HIPAA violations are expected to be self-reported by covered entities and their business associates in a timely manner after a potential breach is detected or can arise if a patient or another affected party files a complaint with the US HHS’s Office for Civil Rights (OCR). A breach might not be reported because the covered entity is either completely unaware of any leakage of ePHI or, if made aware, presumably comes to the conclusion after an internal assessment that there is a low probability that the information has been compromised.

Patients are not required to perform any assessment and can go by their sense of whether their privacy might have been compromised. No matter what the path, once reported, the OCR carries out an investigation, which can lead to a compliance audit depending on the severity of the complaint. Such audits can be comprehensive and probe any aspects of the medical practice and need not be confined to just the initial cause. Depending on the audit results, OCR may impose fines and penalties. If additional areas of non-compliance are discovered during the audit, the fines can accumulate.

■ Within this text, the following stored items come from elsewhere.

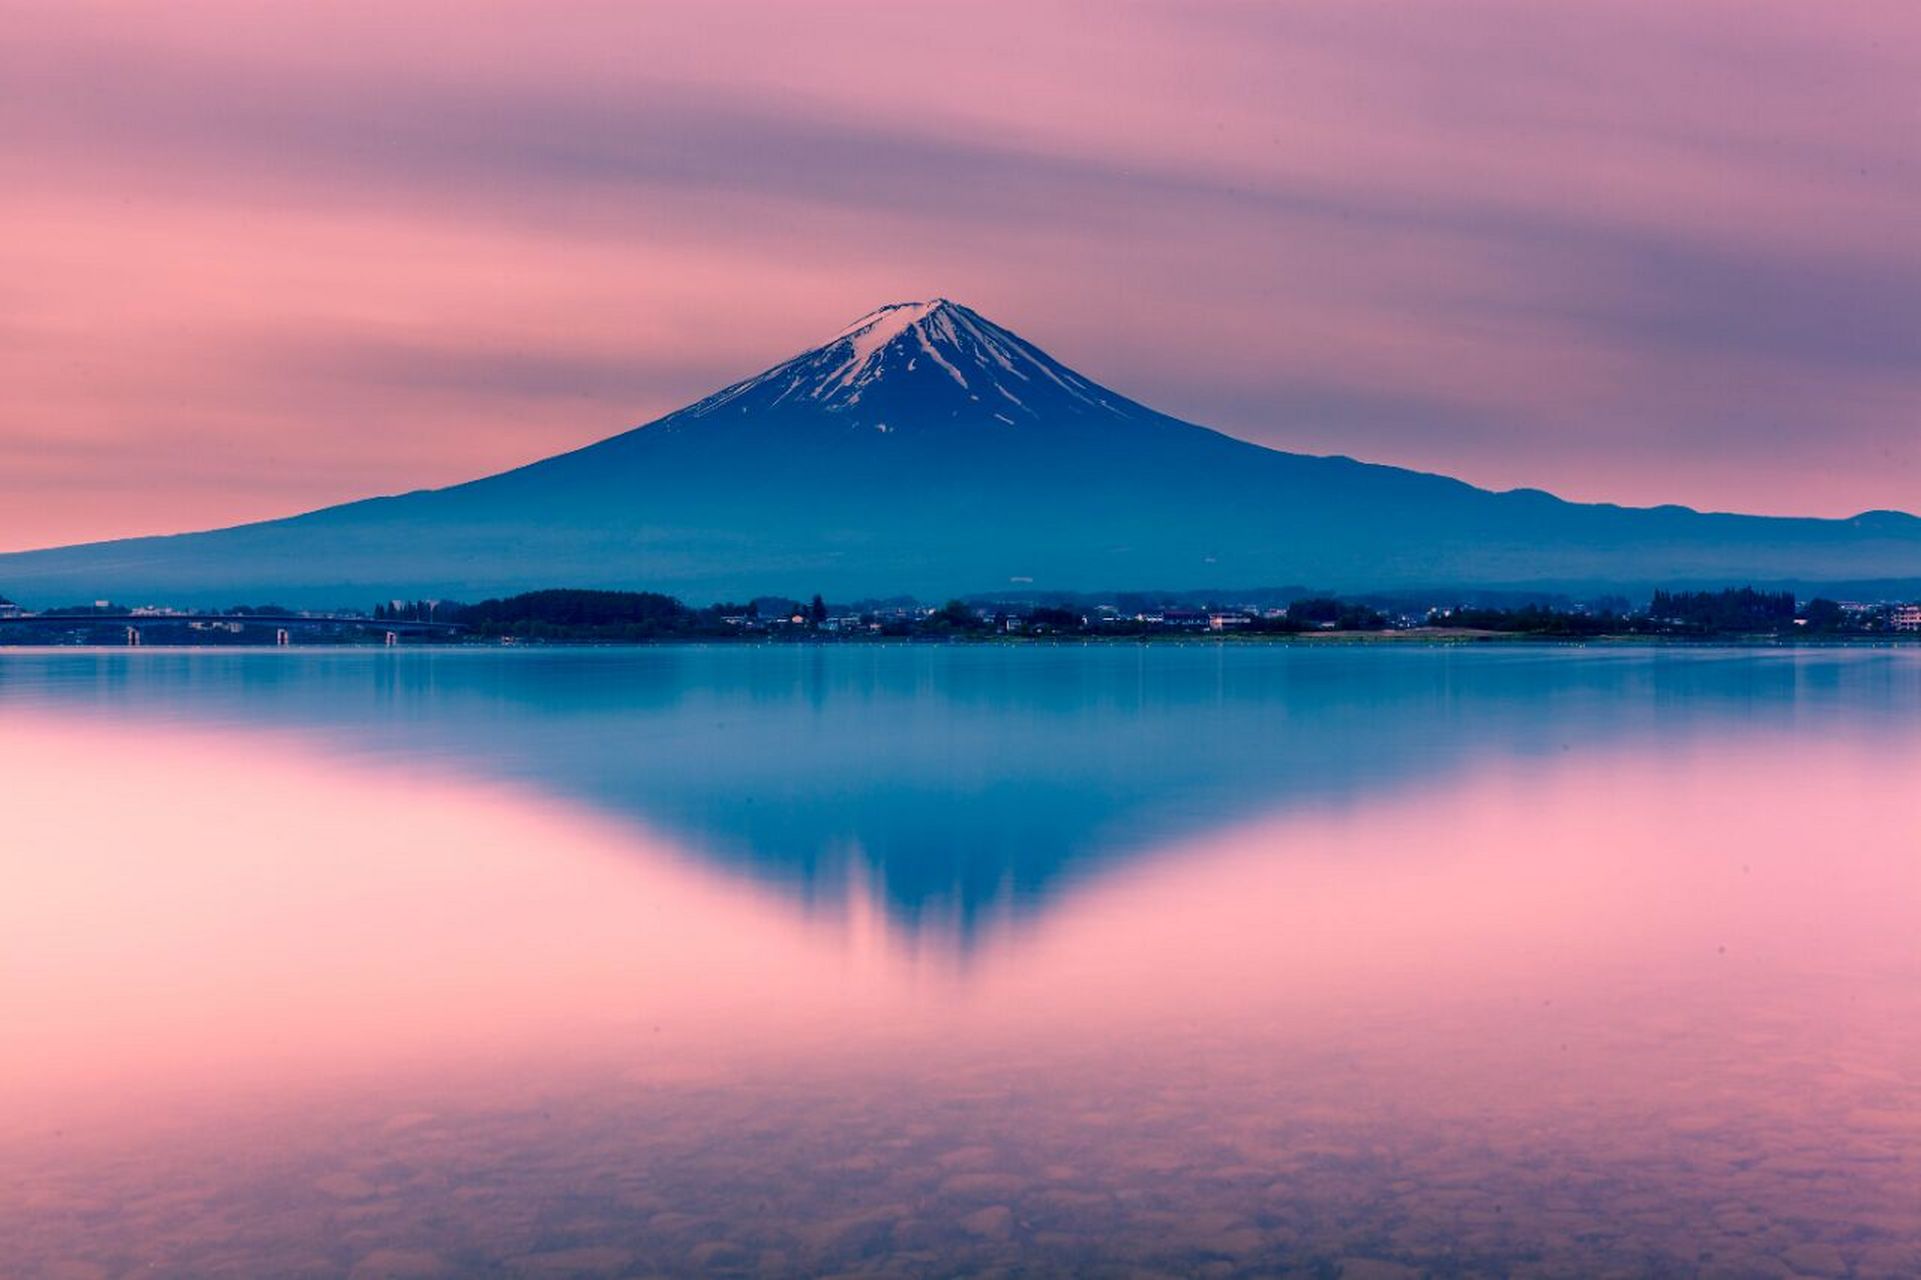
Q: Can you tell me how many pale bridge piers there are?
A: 3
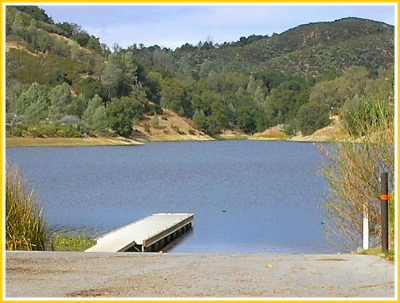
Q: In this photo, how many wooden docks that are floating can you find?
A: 1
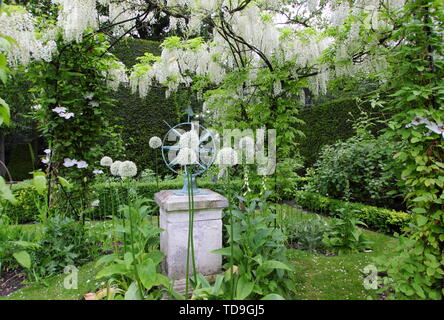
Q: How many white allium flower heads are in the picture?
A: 8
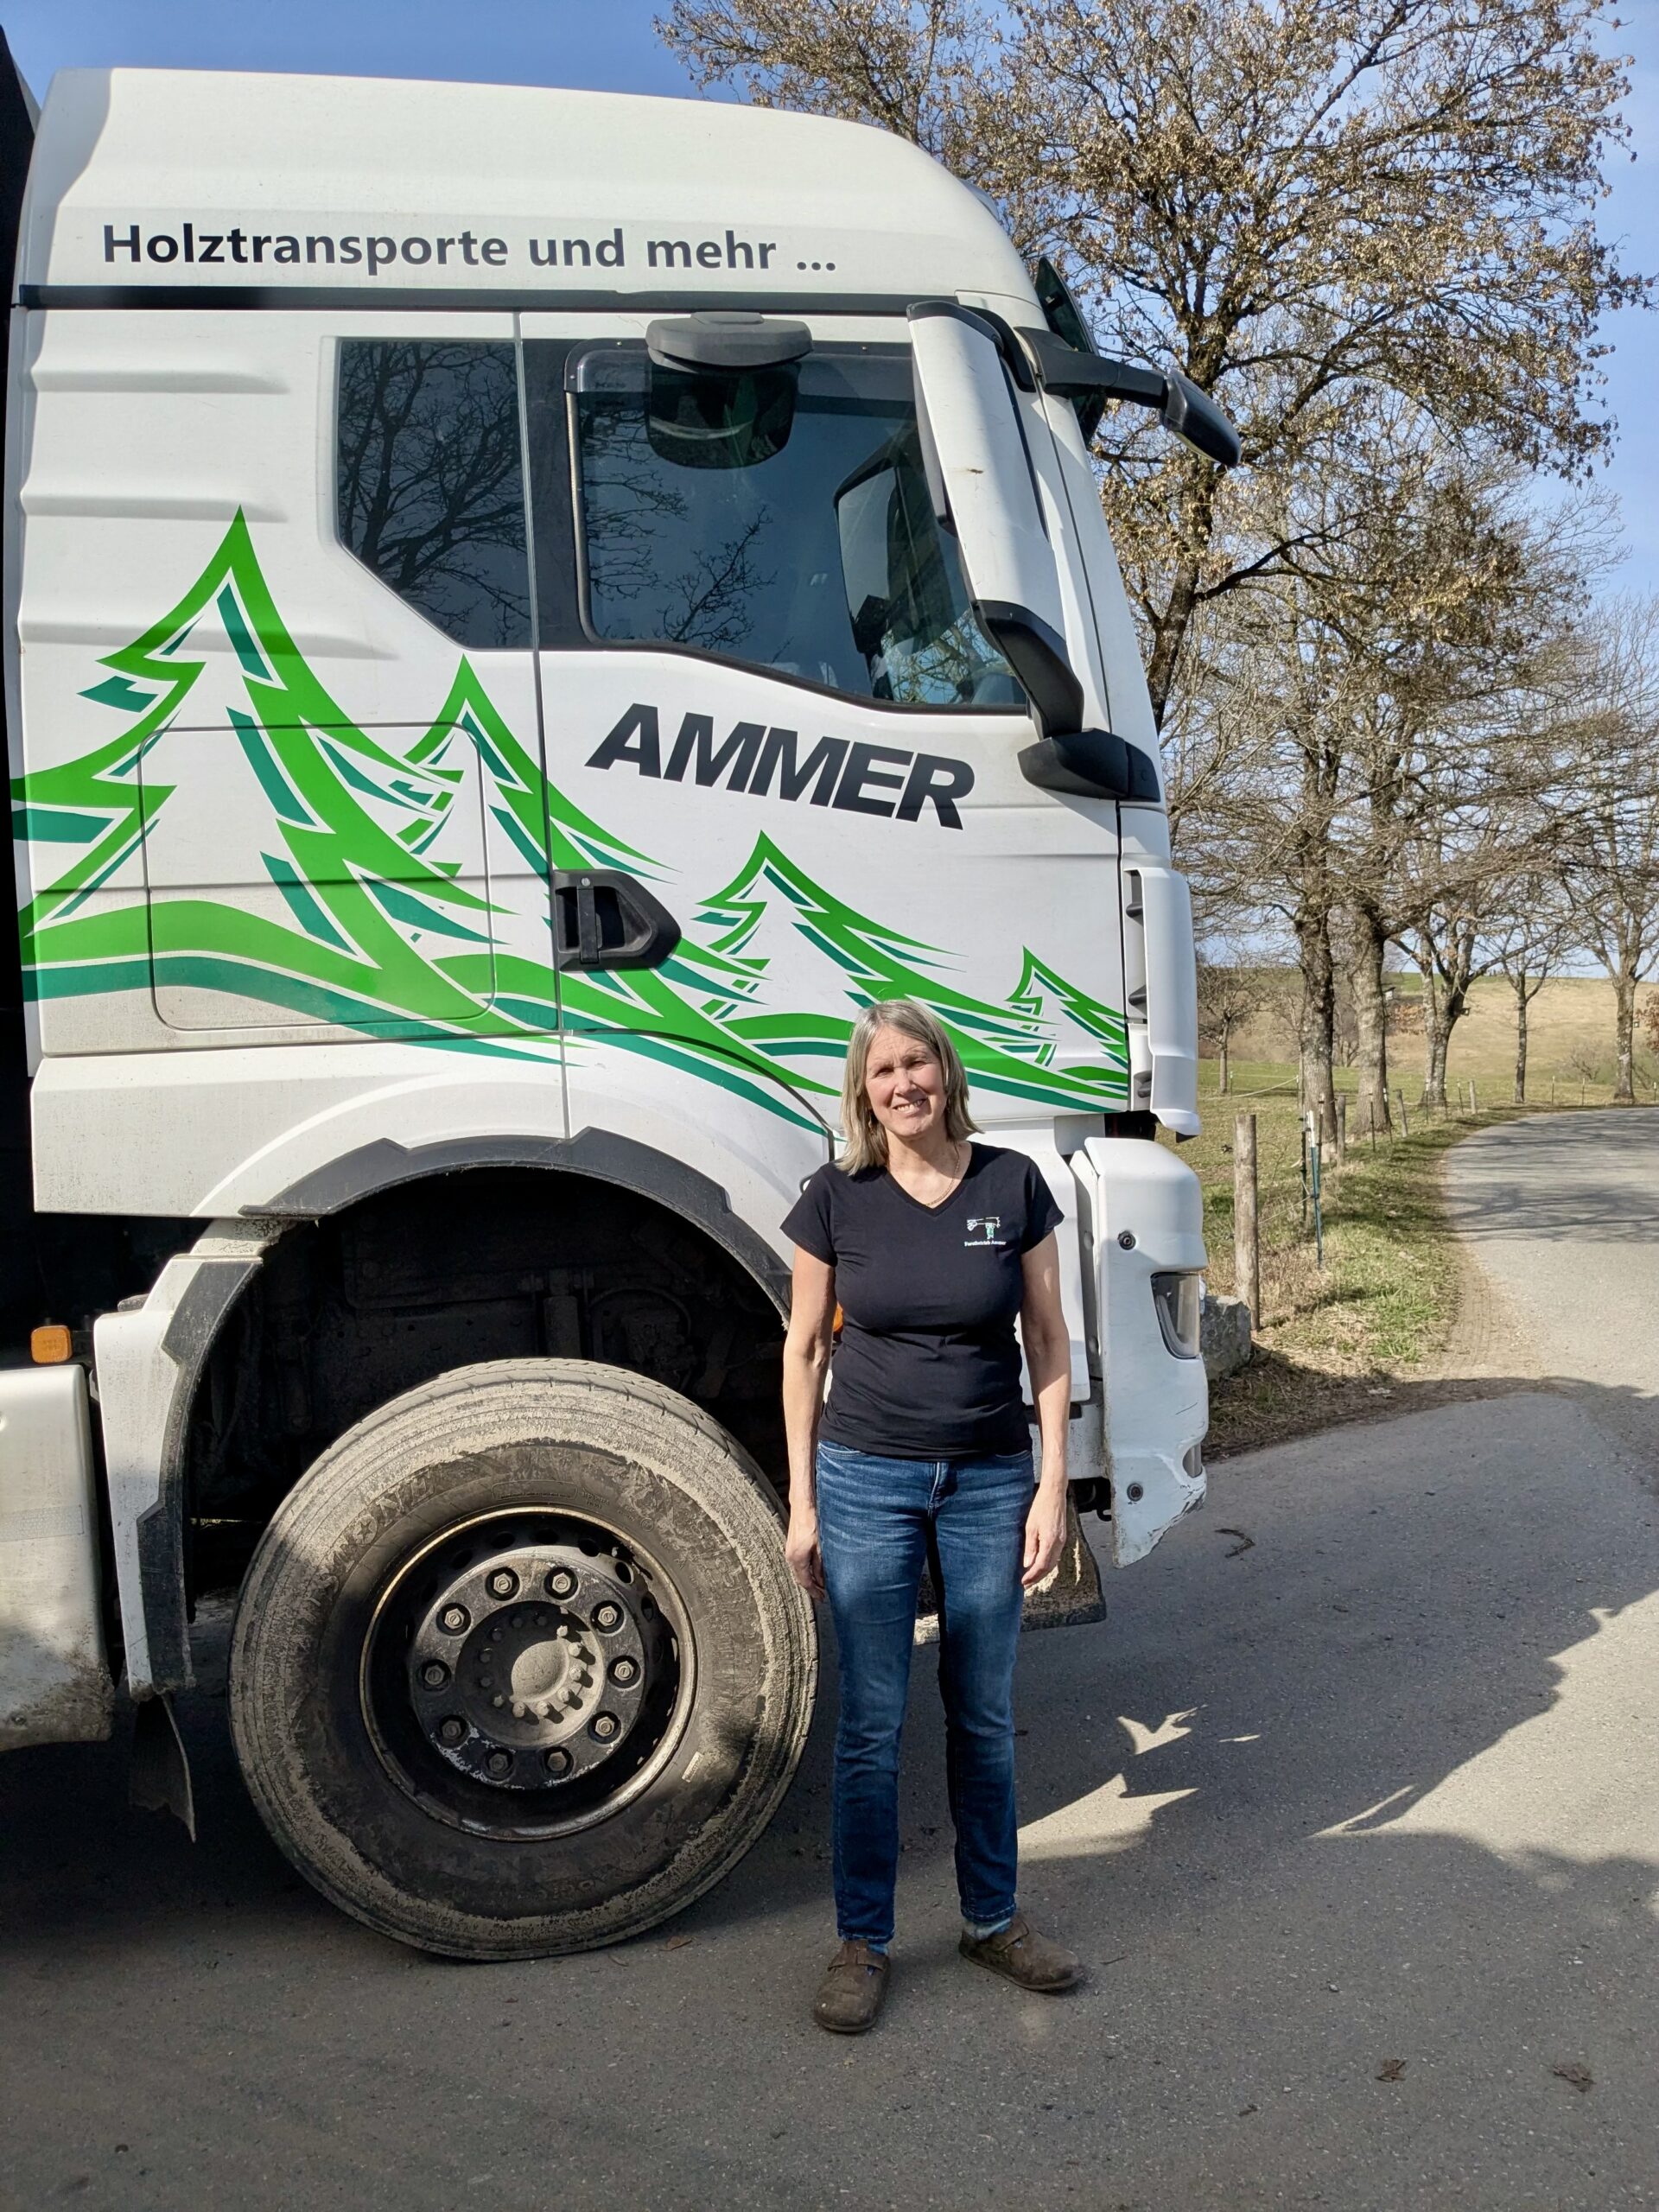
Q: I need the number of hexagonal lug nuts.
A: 10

The HITECH Act provides the specific fines for each type of HIPAA violation, which we show in the following (simplified) table.

Nature of HIPAA violation Range of fines per instance Maximum fine per year
Covered entity did not know or could not have known that the action was a HIPAA violation $100-$50,000 $1,500,000
HIPAA violation had a reasonable cause which was not willful neglect $1,000-$50,000 $1,500,000
HIPAA violation was due to willful neglect but corrected $10,000-$50,000 $1,500,000
HIPAA violation was due to willful neglect but not corrected $50,000 $1,500,000

Note that OCR penalties for HIPAA non-compliance get increasingly stiffer as the violation progresses from being unaware of the violation to willful neglect without taking mitigating steps. Therefore, it behooves every medical practice to take all steps possible to minimize risk. These include everything from proper employee education on the protection of PHI to yearly risk analyses leading to taking steps towards risk mitigation and, as always, thoroughly documenting these steps. A HIPAA-compliant opt-out or always-on encryption email solution is how many of the examples described earlier could easily have been addressed after a risk analysis.

Mitigating steps

We hope we’ve shown how subtle ePHI exposure in emails can be, no matter how innocuous the use. A medical provider can never be sure if a patient’s privacy has been compromised – that depends entirely on the patient. Even if a patient cannot quite prove that a breach occurred or that information in an email could harm him, a complaint can lead the OCR to start an investigation. If audited, the provider’s best precautions are to either show documented proof that the patient voluntarily accepted the email OR the provider used an opt-out email security solution in interactions with the patient. Or, ideally, both.

Both are easy to do, and there should be little excuse not to take such a belts-and-suspenders approach to HIPAA compliance for email. The minor inconveniences and expenses associated with taking such steps will be far outweighed by the disruption and potential financial loss caused by any OCR audit arising from a patient’s complaint of a possible HIPAA violation.